__TASK STATEMENT__. Return the data exactly, without pictures.
..........
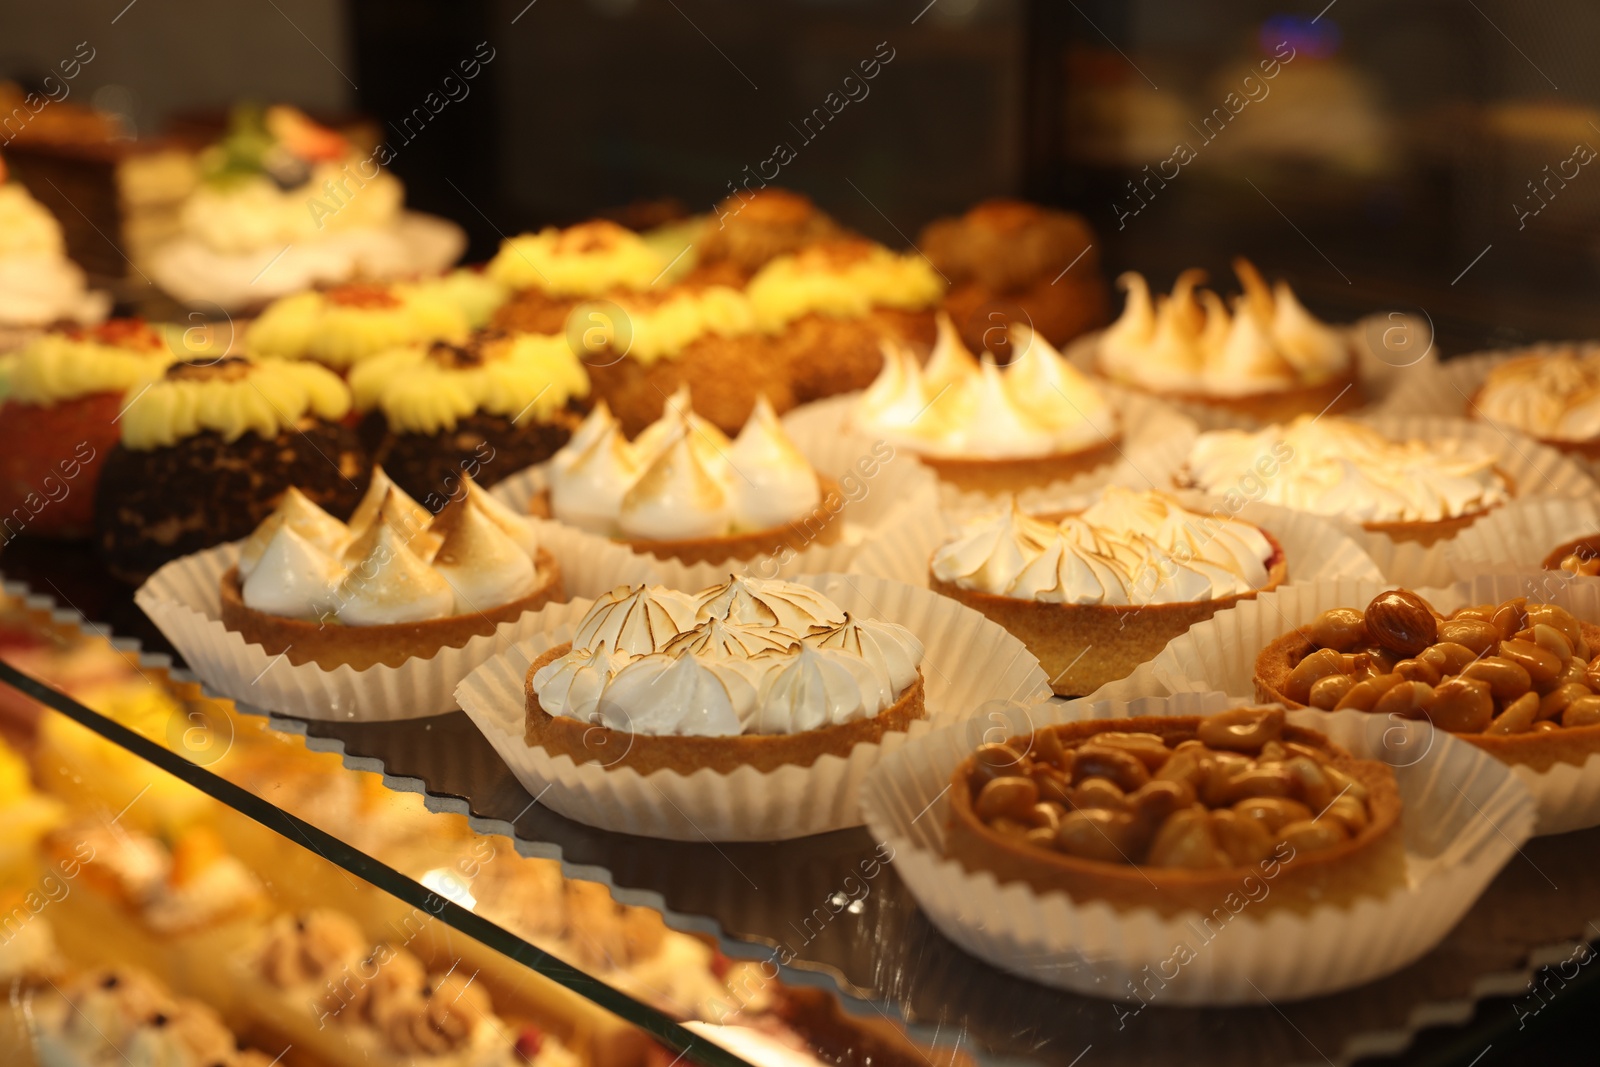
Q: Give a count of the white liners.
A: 11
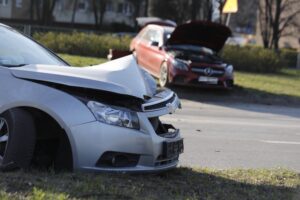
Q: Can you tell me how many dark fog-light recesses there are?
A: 1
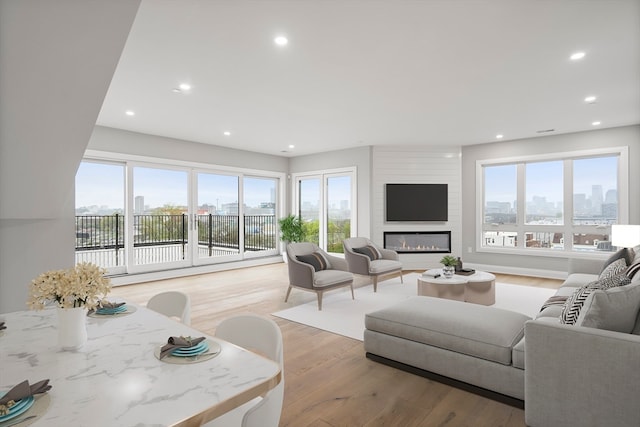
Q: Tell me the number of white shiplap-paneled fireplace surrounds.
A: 1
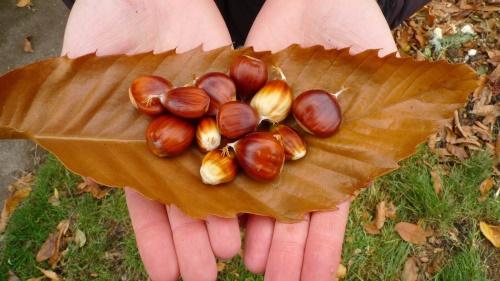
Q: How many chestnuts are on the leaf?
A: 12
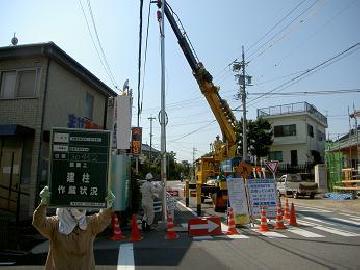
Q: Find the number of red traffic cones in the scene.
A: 8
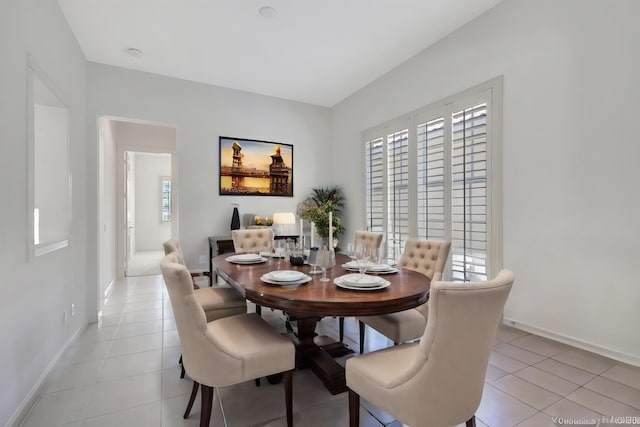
..........
__ANSWER TO THIS TASK__.
Q: Give a count of the white liners.
A: 11
Q: Can you tell me how many dark fog-light recesses there are?
A: 1
Q: Tell me the number of white shiplap-paneled fireplace surrounds.
A: 1
Q: How many chestnuts are on the leaf?
A: 12
Q: Find the number of red traffic cones in the scene.
A: 8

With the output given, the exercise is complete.